Setup rendering dependencies for Google Colaboratory.

In [None]:
!apt-get install -y xvfb ffmpeg > /dev/null 2>&1
!pip install pyvirtualdisplay pygame moviepy > /dev/null 2>&1

Install d3rlpy!

In [None]:
!pip install d3rlpy

Setup cartpole dataset.

In [None]:
import d3rlpy

# get CartPole dataset
dataset, env = d3rlpy.datasets.get_cartpole()

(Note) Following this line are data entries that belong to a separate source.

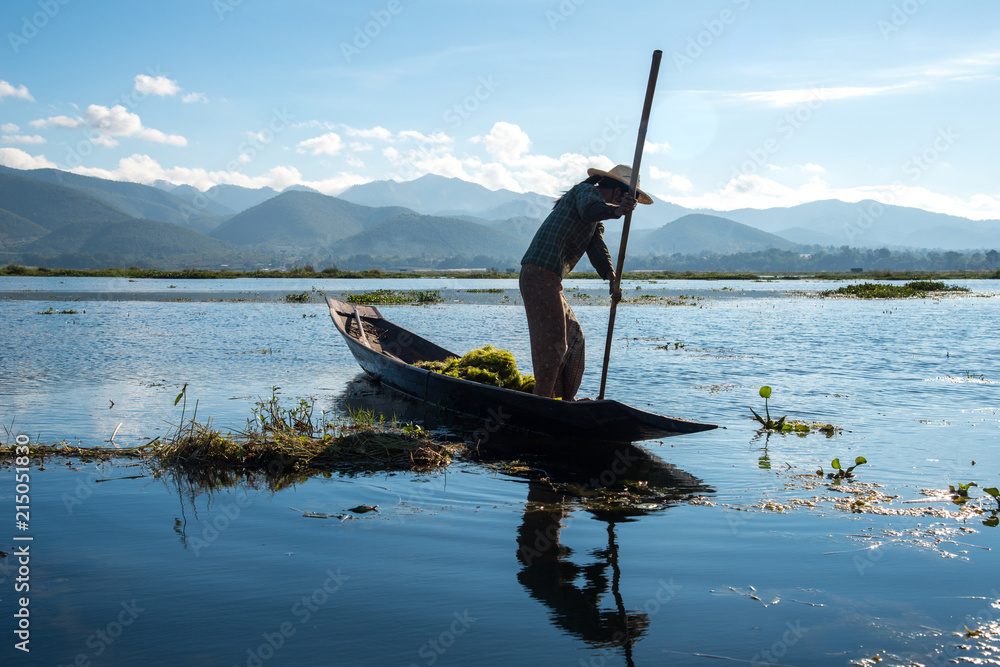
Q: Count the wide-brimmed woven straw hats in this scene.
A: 1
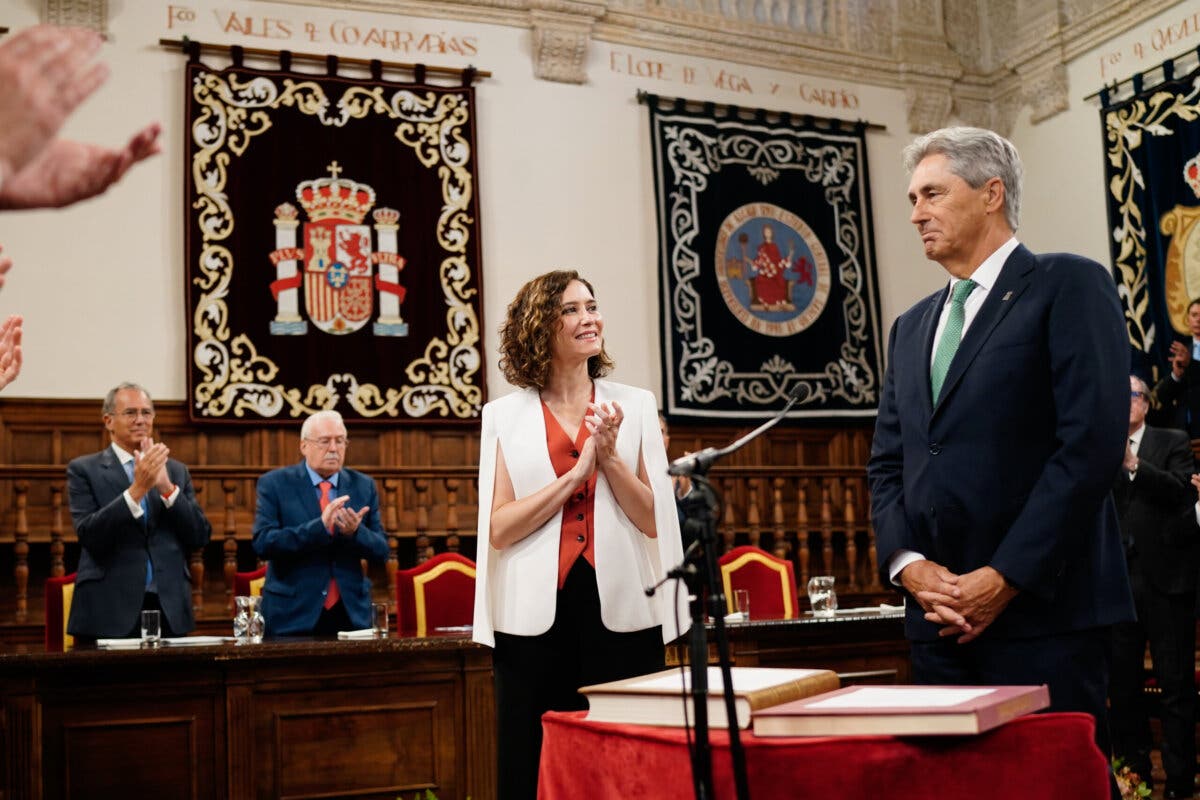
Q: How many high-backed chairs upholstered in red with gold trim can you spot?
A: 4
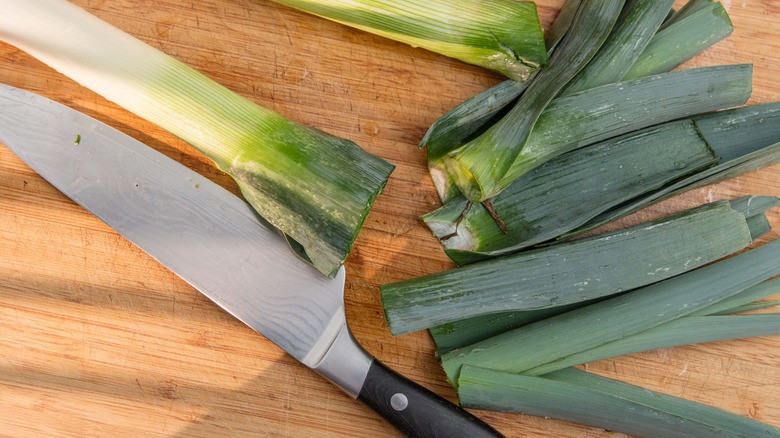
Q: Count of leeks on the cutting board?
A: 2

Setup data-driven deep reinforcement learning algorithm.

In [None]:
# setup CQL algorithm
cql = d3rlpy.algos.DiscreteCQLConfig().create()

# start training
cql.fit(
    dataset,
    n_steps=10000,
    n_steps_per_epoch=1000,
    evaluators={
        'environment': d3rlpy.metrics.EnvironmentEvaluator(env), # evaluate with CartPole-v1 environment
    },
)

Setup rendering utilities for Google Colaboratory.

In [None]:
import glob
import io
import base64

from gym.wrappers import RecordVideo
from IPython.display import HTML
from IPython import display as ipythondisplay
from pyvirtualdisplay import Display

# start virtual display
display = Display()
display.start()

# play recorded video
def show_video():
    mp4list = glob.glob('video/*.mp4')
    if len(mp4list) > 0:
        mp4 = mp4list[0]
        video = io.open(mp4, 'r+b').read()
        encoded = base64.b64encode(video)
        ipythondisplay.display(HTML(data='''
            <video alt="test" autoplay loop controls style="height: 400px;">
                <source src="data:video/mp4;base64,{0}" type="video/mp4" />
            </video>'''.format(encoded.decode('ascii'))))
    else: 
        print("Could not find video")

Record video!

In [None]:
import gym

# wrap RecordVideo wrapper
env = RecordVideo(gym.make("CartPole-v1", render_mode="rgb_array"), './video')

# evaluate
d3rlpy.metrics.evaluate_qlearning_with_environment(cql, env)

Let's see how it works!

In [None]:
show_video()